Exact GP regression

Exact GP Regression — the Three Patterns¶

pyrox supports three modeling patterns for attaching priors to kernel hyperparameters. This notebook walks through all three using the collapsed Gaussian-likelihood path — same dataset, same SVI setup, same posterior — so the only thing that differs is how the priors are plumbed into the kernel.

What you’ll learn:

The fixed-hyperparameter GPPrior / ConditionedGP mechanics.
Three ways to attach priors to an RBF kernel — pure Equinox, PyroxModule, and Parameterized.
Fitting kernel hyperparameters with SVI via gp_factor.

Background¶

GP prior and likelihood¶

A Gaussian process prior with zero mean and covariance function $k_\theta$ places a joint Gaussian over any finite collection of function values: for inputs $X = \{x_i\}_{i=1}^N$ ,

p(f \mid X, \theta) = \mathcal{N}\!\bigl(f \mid 0, K_{XX}\bigr), \qquad (K_{XX})_{ij} = k_\theta(x_i, x_j).

((1))

With Gaussian observations $y_i = f(x_i) + \varepsilon_i$ and $\varepsilon_i \sim \mathcal{N}(0, \sigma^2)$ , the marginal likelihood is obtained by integrating out $f$ ,

p(y \mid X, \theta, \sigma^2) = \int p(y \mid f, \sigma^2)\, p(f \mid X, \theta)\, df = \mathcal{N}\!\bigl(y \mid 0, K_{XX} + \sigma^2 I\bigr).

((2))

Taking logs gives the collapsed log marginal likelihood that every GP regression workflow optimizes or samples:

\log p(y \mid X, \theta, \sigma^2) = -\tfrac{1}{2} y^\top (K_{XX} + \sigma^2 I)^{-1} y -\tfrac{1}{2}\log\bigl|K_{XX} + \sigma^2 I\bigr| -\tfrac{N}{2}\log(2\pi).

((3))

pyrox exposes this as gp_factor("obs", prior, y, noise_var), which delegates to gaussx.log_marginal_likelihood under the hood and drops into any NumPyro model.

Posterior predictive¶

Given training observations $(X, y)$ and test inputs $X_*$ , the GP posterior at $X_*$ is Gaussian with closed-form moments:

\mu_* = K_{*X}\bigl(K_{XX} + \sigma^2 I\bigr)^{-1} y,

((4))

\Sigma_* = K_{**} - K_{*X}\bigl(K_{XX} + \sigma^2 I\bigr)^{-1} K_{X*}.

((5))

GPPrior.condition(y, noise_var).predict(X_star) returns the diagonal of $\Sigma_*$ via gaussx.predict_mean and gaussx.predict_variance.
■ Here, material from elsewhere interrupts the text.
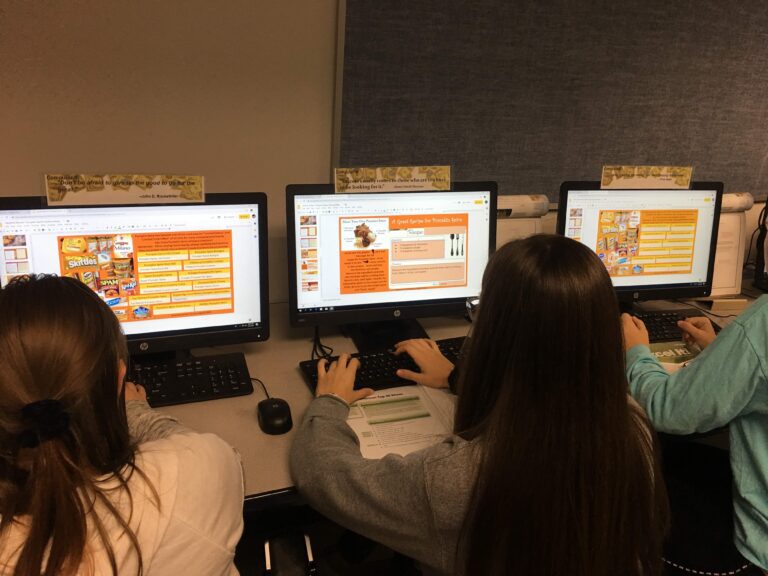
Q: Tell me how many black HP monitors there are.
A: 3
Kernel and hyperparameter priors¶

This notebook uses the squared-exponential (RBF) kernel,

k_\theta(x, x') = \sigma_f^2 \exp\!\Bigl(-\tfrac{\|x - x'\|^2}{2\ell^2}\Bigr), \qquad \theta = (\sigma_f^2, \ell),

((6))

with log-normal priors on both hyperparameters, $\sigma_f^2, \ell \sim \mathrm{LogNormal}(0, 1)$ . Log-normal keeps the samples positive without the explicit dist.constraints.positive bookkeeping that Parameterized handles automatically for pattern C.

The three patterns¶

Pattern	Where hyperparameters live	When to reach for it
A	Pure `eqx.Module`, sampled in the NumPyro model, spliced with `eqx.tree_at`	Lightweight; drop a Bayesian layer into existing Equinox code.
B	Custom `PyroxModule` kernel, sampled inside `__call__` via `pyrox_sample`	Self-contained probabilistic kernel; no model-side plumbing.
C	`Parameterized` kernel (pyrox ships `RBF`, `Matern`, etc.); `set_prior` / `autoguide` / `set_mode`	Rich registry with constraints, priors, and mode switching.
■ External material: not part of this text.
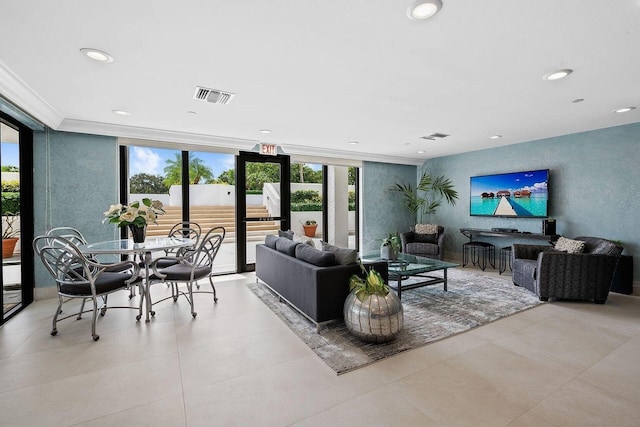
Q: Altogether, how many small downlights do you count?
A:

All three fit the same data to the same posterior — the choice is ergonomics.

Setup¶

Detect Colab and install pyrox[colab] (which pulls in matplotlib and watermark) only when running there. Local / CI users with the environment already set up skip the install and go straight to the imports.

import subprocess
import sys


try:
    import google.colab  # noqa: F401

    IN_COLAB = True
except ImportError:
    IN_COLAB = False

if IN_COLAB:
    subprocess.run(
        [
            sys.executable,
            "-m",
            "pip",
            "install",
            "-q",
            "pyrox[colab] @ git+https://github.com/jejjohnson/pyrox@main",
        ],
        check=True,
    )

import warnings


warnings.filterwarnings("ignore", message=r".*IProgress.*")

import equinox as eqx
import jax
import jax.numpy as jnp
import jax.random as jr
import matplotlib.pyplot as plt
import numpyro
import numpyro.distributions as dist
from jaxtyping import Array, Float
from numpyro.infer import SVI, Trace_ELBO
from numpyro.infer.autoguide import AutoNormal
from numpyro.optim import Adam

from pyrox._core import PyroxModule, pyrox_method
from pyrox.gp import RBF, GPPrior, Kernel, gp_factor
from pyrox.gp._src.kernels import rbf_kernel


jax.config.update("jax_enable_x64", True)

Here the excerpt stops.